Each student’s responses will be wholly unique because each student chooses and asks their own questions. As such, Dimensions in Testimony offers students an unprecedented degree of control over their learning—resulting in deep, empathetic engagement with subject matter.

2.  Willesden READS

The Willesden READS Program engages students through the story of Lisa Jura, who was rescued from the Holocaust in Vienna by the Kindertransport. This program has a rich history of in-person engagements: author, performer and virtuoso concert pianist Mona Golabek has shared her mother’s story on stage for over one million students around the world. But facing the COVID-19 pandemic, Mona partnered with Echoes & Reflections, USC Shoah Foundation and Discovery Education to transform the program into a livestreamed, remote event, thereby bringing Willesden READS to students and teachers in select cities across the United States in spite of the global health crisis.

Even before this new adaptation, the Willesden READS Program had always been a creative force on the cutting edge of Holocaust education. Fusing multiple media—the book, The Children of Willesden Lane, alongside the live performance and a series of learning engagements beyond.

3. Timeline of the Holocaust

The Echoes & Reflections interactive timeline—designed foremost for student use—chronicles key dates in the history of the Holocaust, spanning from 1933-1945. With the Timeline of the Holocaust, students explore history through the collective expertise and primary source archives of ADL, USC Shoah Foundation and Yad Vashem, who have constructed an approachable, tactile learning tool that centers on primary sources and individual experiences to ensure that the human impact of the Holocaust is never forgotten.

The Timeline of the Holocaust is designed to be flexible and meet the needs of educators across their curriculum. It can be a resource for students and educators to consult, or it can be the foundation of a multi-day research project.

4. We Share the Same Sky Podcast

Produced by USC Shoah Foundation and listed as one of HuffPost’s best podcasts of 2019, We Share The Same Sky brings the past into the present through a granddaughter’s decade-long journey to retrace her grandmother’s story of survival. We Share The Same Sky tells the two stories of these women—the grandmother, Hana, a refugee who remained one step ahead of the Nazis at every turn, and the granddaughter, host Rachael Cerrotti, on a search to retrace her grandmother’s story.

Experienced Holocaust educators at Echoes & Reflections and USC Shoah Foundation have built a series of bold educational resources to support this pioneering podcast which intimately confronts the Holocaust’s intergenerational impacts and explains what its legacy can tell us about our world today.

To learn more about how We Share The Same Sky and other podcasts can support Holocaust education, join our webinar on 5/3 at 4 PM ET.

5. IWalk

USC Shoah Foundation’s first mobile application, IWalk (available in the App Store and Google Play), offers visitors and students curated tours that connect specific locations of memory with testimonies from survivors and witnesses of genocide, violence and mass atrocity.
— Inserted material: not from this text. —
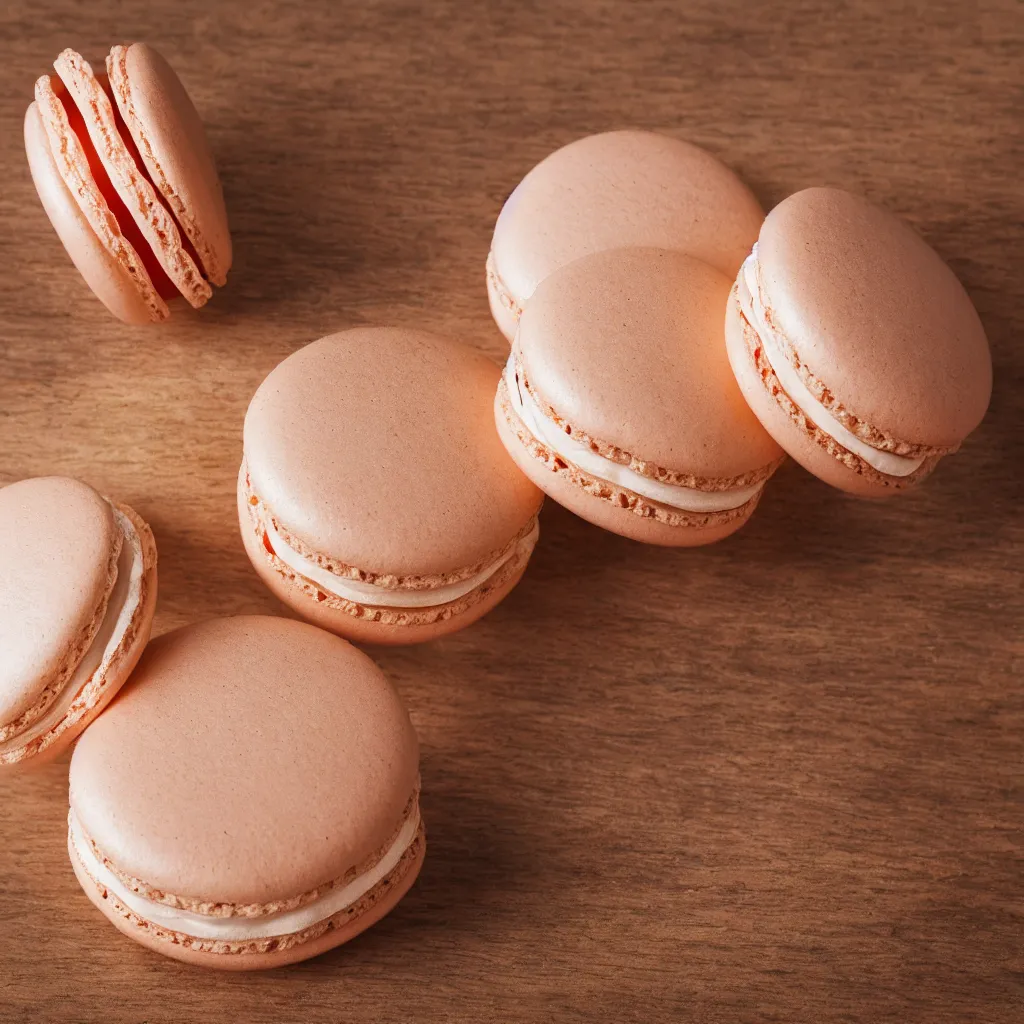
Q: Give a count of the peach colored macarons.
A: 7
IWalks are carefully curated by USC Shoah Foundation’s team of educators and scholars who help contextualize and humanize the history at sites of memory through testimony, photographs, and maps.
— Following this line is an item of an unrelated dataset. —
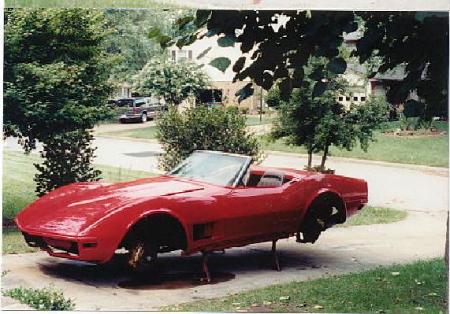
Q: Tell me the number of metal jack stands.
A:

Educators in the United States currently have access to a series of IWalks in Philadelphia, which create potent multimedia learning experiences for students, educators and community members who visit the Horwitz-Wasserman Holocaust Memorial Plaza.

So much more is on the horizon at Echoes & Reflections and USC Shoah Foundation, and we cannot wait to share. We have already arrived at the future of Holocaust education, and it’s ready for use in your classroom—today.

 

About the author: Greg Irwin is Head of Content Management on the Education team at USC Shoah Foundation – The Institute for Visual History and Education. He is the Institute’s partner lead for Echoes & Reflections, and manages both the Echoes & Reflections and IWitness websites, as well as the IWalk mobile application.